The primary factor contributing to excessive cost (including from schedule overrun) is poor financial modelling.  Simply put, the hidden costs were never uncovered in the first place.  Most cost models are developed by finance teams and uncover the hard costs of the project.  There are, overall however, a total of 3 cost areas which must be addressed in order to determine the true cost of it outsourcing. 

True Cost of IT

1.  Hard costs.  This is the easy stuff to count; the tangibles.  These are the standard costs, the costs of licensing, hardware, software etc.  It is not just the obvious but also includes change management (communications and training).  The Purchasor of the services should be very careful to build the most comprehensive cost model based on a detailed breakdown of the project structure, ensuring that all the relevant teams input costing details as appropriate.

2.  Soft Costs.  The construction industry, for instance, has been building things for over 10,000 years.  With this level of maturity one would imagine that soft costs would be well understood.  They are not.  With project costs in an extremely mature sector often spiralling out of proportion it is easy to see that this might also afflict the technology sector which is wildly different almost from year to year. 

Soft costs deal with the stuff that is difficult to cost; the intangibles:  The cost of information as well as process and transaction costs.  These costs are largely determined by the ratio of revenue (or budget in terms of government departments) against the Sales, General & Administration costs, i.e. the value of the use of information towards the business.  Note that this information is not already counted in the cost-of-goods-sold for specific transactions.

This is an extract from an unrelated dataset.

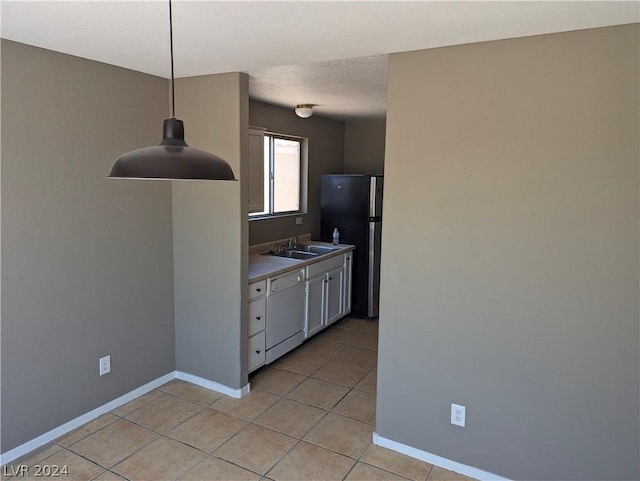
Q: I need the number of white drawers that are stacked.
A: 3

Soft costs go to the very heart of how a business/government department manages its information.  Are processes performed by workers on high pay-bands?  Are workflows long and convoluted?  The answers to these questions have an exponential effect on the cost of doing business in an information-centric organisation.  Indeed, even though the cost of computing hardware is decreasing, the real cost of information work – labour – is increasing.  This is not just a function of indexed costs but also the advent of increasing accreditation and institutionalisation in the knowledge worker community.  Firstly, there is greater tertiary education for knowledge work which has hitherto been unaccounted for or part of an external function.  The rise of the Business Analyst, the Enterprise Architect (and a plethora of other “architects”) all serve to drive delivery costs much higher.  Not only are the costs of this labour increasing but the labour is now institutionalised, i.e. its place and value is not questioned – despite the data showing there seems to be limited economic value added through these services (i.e. no great improvement in industry delivery costs).

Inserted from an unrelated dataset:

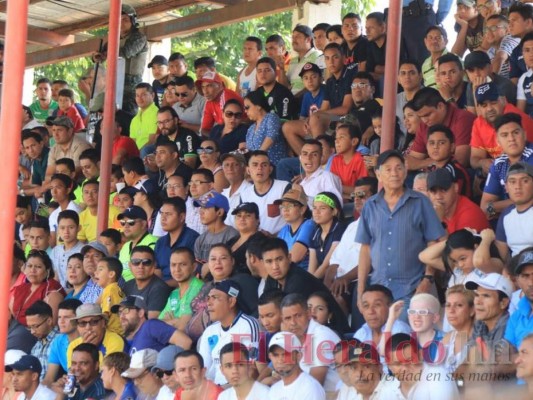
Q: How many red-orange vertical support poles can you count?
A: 3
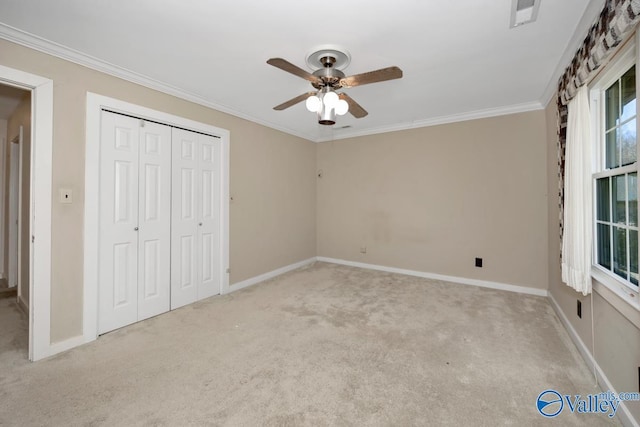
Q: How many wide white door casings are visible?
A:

3.  Project Costs.  Projects are never delivered according to plan.  Requirements are interpreted differently, the cohesion of the stakeholder team can adversely impact the management of the project, even the sheer size and complexity of the project can baffle and bewilder the most competent of teams.  Supply chain visibility, complicated security implementations and difficult management structures all add to project friction and management drag.  There are many more factors which may have an adverse or favourable effect on the cost of performing projects. 

IT Transition Cost Graph

In the Defence community, Ph.D student Ricardo Valerdi created a cost model – COSYSMO – which isolated 14 separate factors peculiar to systems engineering projects  and gave these factors cost coefficients in a cost model.  Ultimately, each factor may be scored and the scoring then determines the effort multiplier, usually a number between approximately 0.6 and 1.8.  Naturally, when all factors are taken into account the overall effect on the contract price is significant. 

More importantly, for IT implementations, the “project” is not short.  IT outsourcing projects are generally split into 2 phases:  Transition and Transformation.  Transition involves what outsourcers call “shift-and-lift” or the removal of the data centres from the customer site and rear-basing or disposal of the hardware which allows the company to realise significant cost savings on office space. 

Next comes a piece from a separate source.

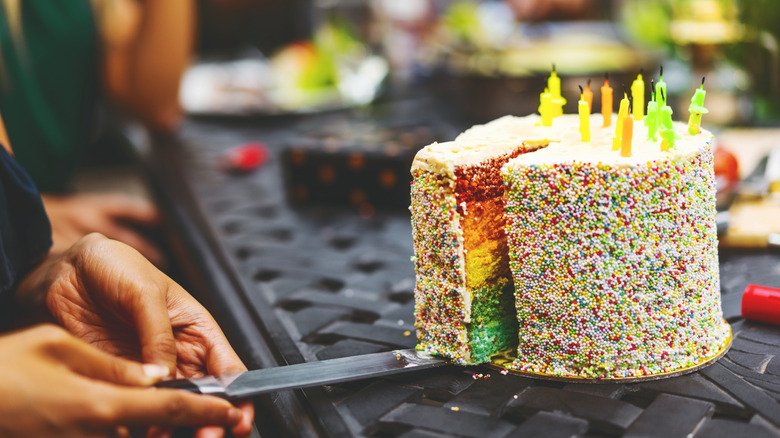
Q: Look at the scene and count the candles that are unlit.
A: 12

During the second phase – Transformation – the business seeks to realise the financial benefits of outsourcing.  Here, a myriad of small projects are set about in order to change the way a business operates and thereby realise the cost benefits of computer-based work, i.e. faster processes from a reduced headcount and better processes which are performed by workers on a lower pay-band. 

IT outsourcing  is not just about the boxes and wires.  It involves all the systems, hard and soft, the people, processes and data which enable the business to derive value from its information.  Just finding all of these moving parts is a difficult task let alone throwing the whole bag of machinery over the fence to an outsourcing provider.   To continue the metaphor, if the linkages between the Purchasor and the Vendor are not maintained then the business will not work.  More importantly, certain elements will need to be rebuilt on the Purchasor’s side of this metaphorical fence, thus only serving to increase costs overall.  The financial modelling which takes into account all of these people, processes and systems must, therefore, be exceptional if an outsourcing deal is to survive.

Qld Govt On Track to lose Billions Through Poor Outsourcing Reply

In a recent article in online technology ezine Delimiter – “Qld Health Preps Huge IT Outsourcing Deals” – Renai LeMay points out that the Qld government will need to spend an unadjusted $7.4 billion over the next 5 years in order to replace and upgrade 90% of its outdated ICT portfolio.

The question is whether it has learnt from the Qld Health outsourcing debacle with IBM and will it move forward with its best foot?  It is unlikely, given that HSIA seems thrust into the contracting process too early with too little.  With the pace seemed to be set by the Costello audit, the HSIA is now engaging in early vendor ‘discussions’ (IBM notably excluded) without even a detailed set of business requirements, system parameters and financial boundaries.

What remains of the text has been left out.